# Exercise 2 - Bigram Matrix
(6 points)

You should finish the implementation of the given `BigramMatrix` class. Its constructor takes a list of tokens (the same tokens your `preprocess` method in the former exercise should create) to generate a count matrix of bi-grams.

Let $c(w_i,w_j)$ be the number of bigrams $(w_i, w_j)$, i.e., the number of times the words $w_i$ stays in front of the word $w_j$. Your bigram matrix should contain a matrix of counts where `counts[i][j]` contains the value of $c(w_i,w_j)$.

For the input tokens 
```
[<s>, she, said, i, know, that, she, likes, english, food, </s>]
```
the matrix looks like the following table (rows are $w_i$ and columns are $w_j$)

| $w_i$ \ $w_j$ | `<s>` | `</s>` | `english` | `food` | `i` | `know` | `likes` | `said` | `she` | `that` |
|---|---|---|---|---|---|---|---|---|---|---|
| `<s>` | 0 | 0 | 0 | 0 | 0 | 0 | 0 | 0 | 1 | 0 |
| `</s>` | 0 | 0 | 0 | 0 | 0 | 0 | 0 | 0 | 0 | 0 |
| `english` | 0 | 0 | 0 | 1 | 0 | 0 | 0 | 0 | 0 | 0 |
| `food` | 0 | 1 | 0 | 0 | 0 | 0 | 0 | 0 | 0 | 0 |
| `i` | 0 | 0 | 0 | 0 | 0 | 1 | 0 | 0 | 0 | 0 |
| `know` | 0 | 0 | 0 | 0 | 0 | 0 | 0 | 0 | 0 | 1 |
| `likes` | 0 | 0 | 1 | 0 | 0 | 0 | 0 | 0 | 0 | 0 |
| `said` | 0 | 0 | 0 | 0 | 1 | 0 | 0 | 0 | 0 | 0 |
| `she` | 0 | 0 | 0 | 0 | 0 | 0 | 1 | 1 | 0 | 0 |
| `that` | 0 | 0 | 0 | 0 | 0 | 0 | 0 | 0 | 1 | 0 |

* `create(List<String> tokens)` should initialize the matrix.
* `normalize()` should normalize the counts of the matrix (note that a application of the Laplace smoothing should still be possible, even after normalizing).
* `performLaplaceSmoothing()` should perform Laplace smoothing on the counts in the matrix (and on the normalized values of the matrix if it has been normalized before)
* `getCount(String word1, String word2)` should return the (eventually smoothed) count for the bi-gram `(word1, word2)`.
* `getNormalizedCount(String word1, String word2)` should return the (eventually smoothed,) normalized count for the bi-gram `(word1, word2)` (i.e., the probability $P(word2|word1)$).

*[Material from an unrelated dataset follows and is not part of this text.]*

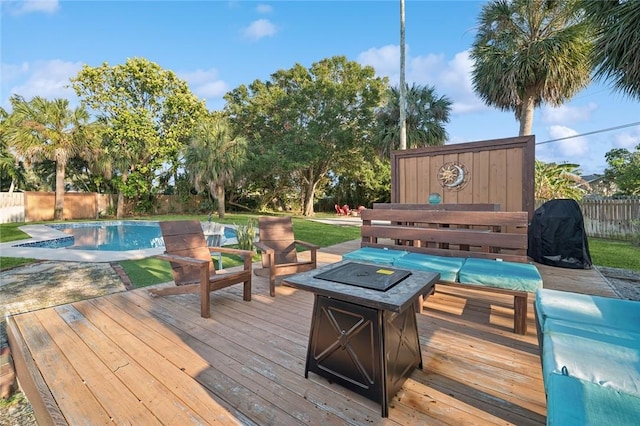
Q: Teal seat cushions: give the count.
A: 6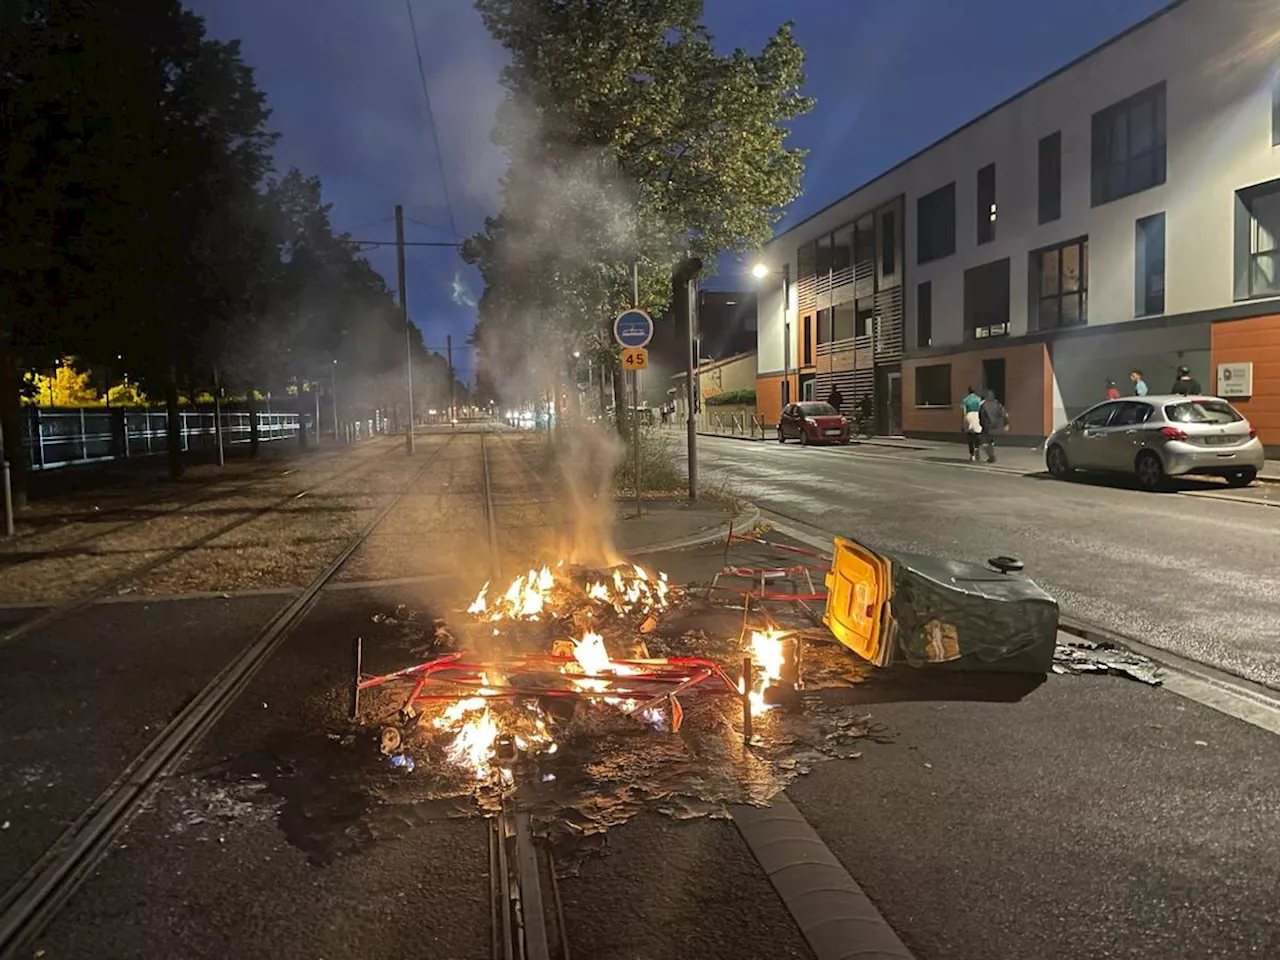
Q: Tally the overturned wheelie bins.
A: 1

Additionally, you should try to handle unknown words (i.e., words which do not occur in the given text) in a meaningful way, by implementing the following rules:
* If smoothing has not been applied and one of the words of a bi-gram is not known, return $0$.
* If the matrix has been smoothed, word1 is know and word2 was not part of the given list of tokens, assume that it is a part of the matrix by returning $1$ for its count and $1/s$ as its normalization (where $s$ is the sum of the row of word1 (without adding the $1$ of word2 to this row)).
* If the matrix has been smoothed and word1 was not part of the given list of tokens, assume that its row was empty before smoothing and contains only $1$s after smoothing.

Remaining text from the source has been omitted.